Exercise: What is the count of lines below that include "give"? Reply with nothing else.

Available data:
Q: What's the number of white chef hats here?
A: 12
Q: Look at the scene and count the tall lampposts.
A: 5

==

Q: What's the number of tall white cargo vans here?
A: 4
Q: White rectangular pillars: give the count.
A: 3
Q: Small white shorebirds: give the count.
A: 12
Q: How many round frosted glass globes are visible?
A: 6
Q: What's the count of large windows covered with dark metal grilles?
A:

==

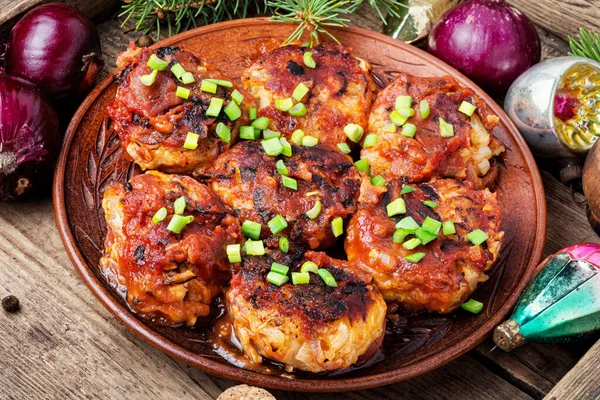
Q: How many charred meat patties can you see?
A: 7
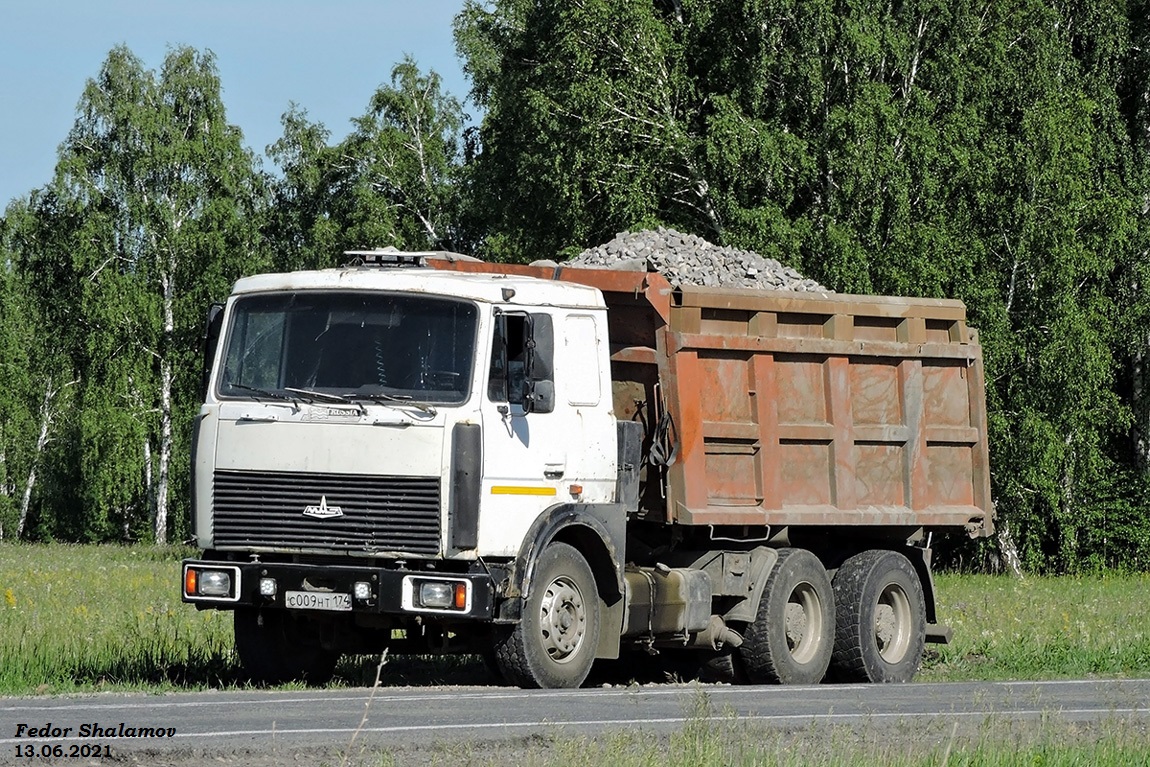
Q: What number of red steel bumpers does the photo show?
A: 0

Your response: 2